Categories of water:
• ‘Surface water’ means drinking water directly from a river, dam, lake, pond, stream, canal or irrigation canal.
• ‘Unimproved’ means drinking water from an unprotected dug well or unprotected spring.
• ‘Limited’ means drinking water from an improved source, for which collection time exceeds 30 minutes for a round trip, including queuing.
• ‘Basic’ means drinking water from an improved source, provided collection time is not more than 30 minutes for a round trip, including queuing.
• ‘Safely managed’ means drinking water from an improved source that is accessible on premises, available when needed and free from faecal and priority chemical contamination.
Key points of the report:
i) Despite gains since 2015, one in 4 — or 2.1 billion people globally — still lack access to safely managed drinking water, including 106 million who drink directly from untreated surface sources.
ii) Among the 2.1 billion people still lacking access to safely managed drinking water in 2024, two thirds (1.4 billion) had a basic service, 287 million used limited services, 302 million used unimproved sources and 106 million still used surface water.
iii) 3.4 billion people still lack safely managed sanitation, including 354 million who practice open defecation.
iv) 1.7 billion people still lack basic hygiene services at home, including 611 million without access to any facilities.

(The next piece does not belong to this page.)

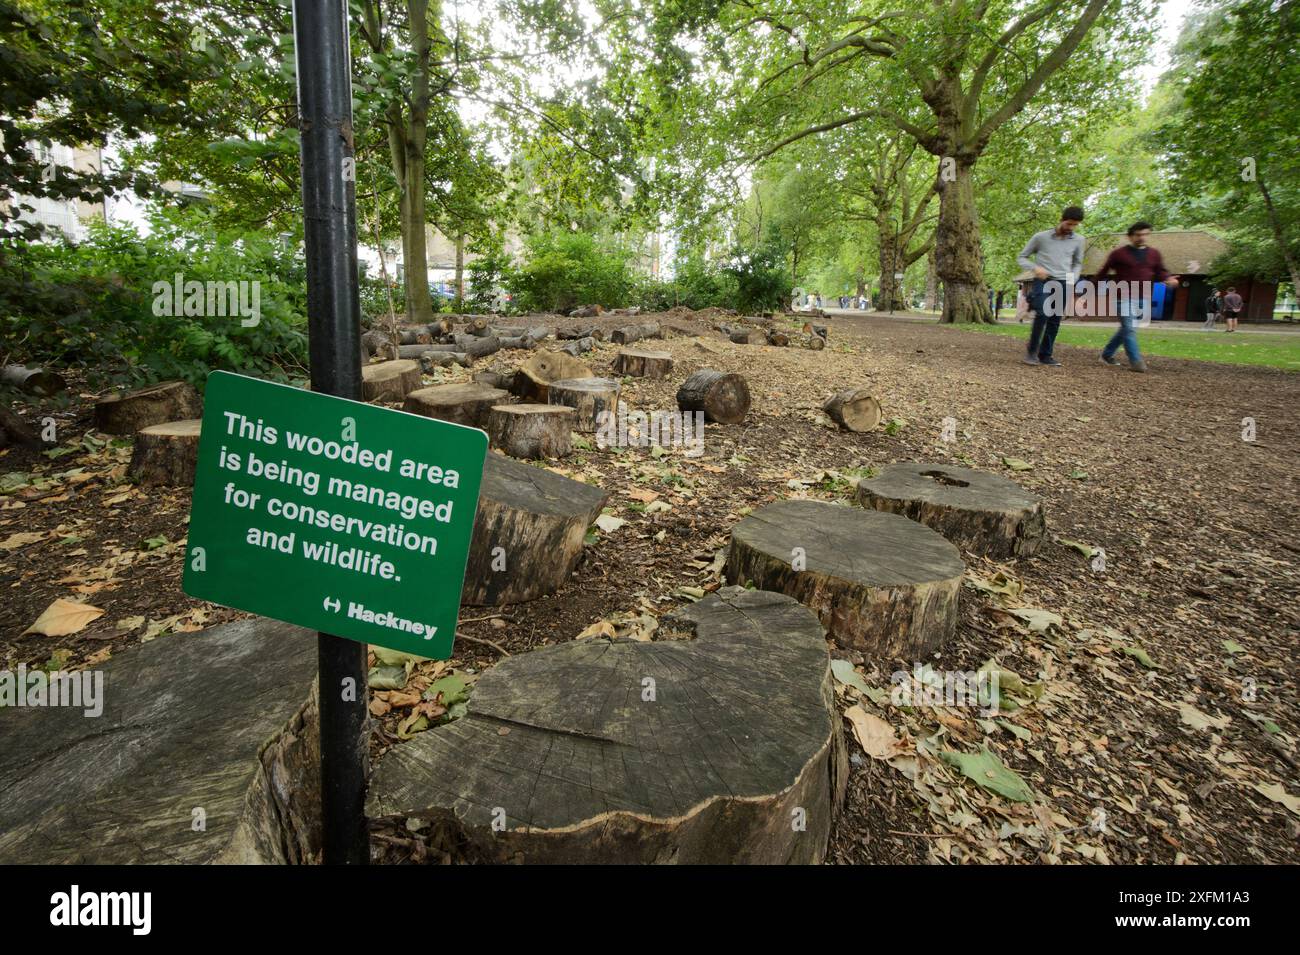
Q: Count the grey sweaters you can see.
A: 1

v) People in least developed countries are more than twice as likely as people in other countries to lack basic drinking water and sanitation services, and more than three times as likely to lack basic hygiene.

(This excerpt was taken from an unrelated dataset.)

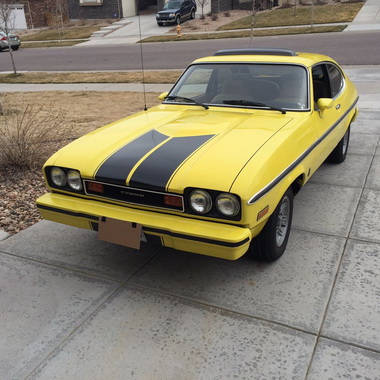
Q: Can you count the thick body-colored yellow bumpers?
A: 1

vi) In fragile contexts, safely managed drinking water coverage is 38 percentage points lower than in other countries, highlighting stark inequalities.
vii) While there have been improvements for people living in rural areas, they still lag behind. Safely managed drinking water coverage rose from 50 per cent to 60 per cent between 2015 and 2024, and basic hygiene coverage from 52 per cent to 71 per cent. In contrast, drinking water and hygiene coverage in urban areas has stagnated.
viii) Data from 70 countries show that while most women and adolescent girls have menstrual materials and a private place to change, many lack sufficient materials to change as often as needed.
ix) Adolescent girls aged 15-19 are less likely than adult women to participate in activities during menstruation, such as school, work and social pastimes.
x) In most countries with available data, women and girls are primarily responsible for water collection, with many in sub-Saharan Africa and Central and Southern Asia spending more than 30 minutes per day collecting water.
xi) Achieving the 2030 targets for ending open defecation and universal access to basic water, sanitation and hygiene services will require acceleration, while universal coverage of safely managed services appears increasingly out of reach.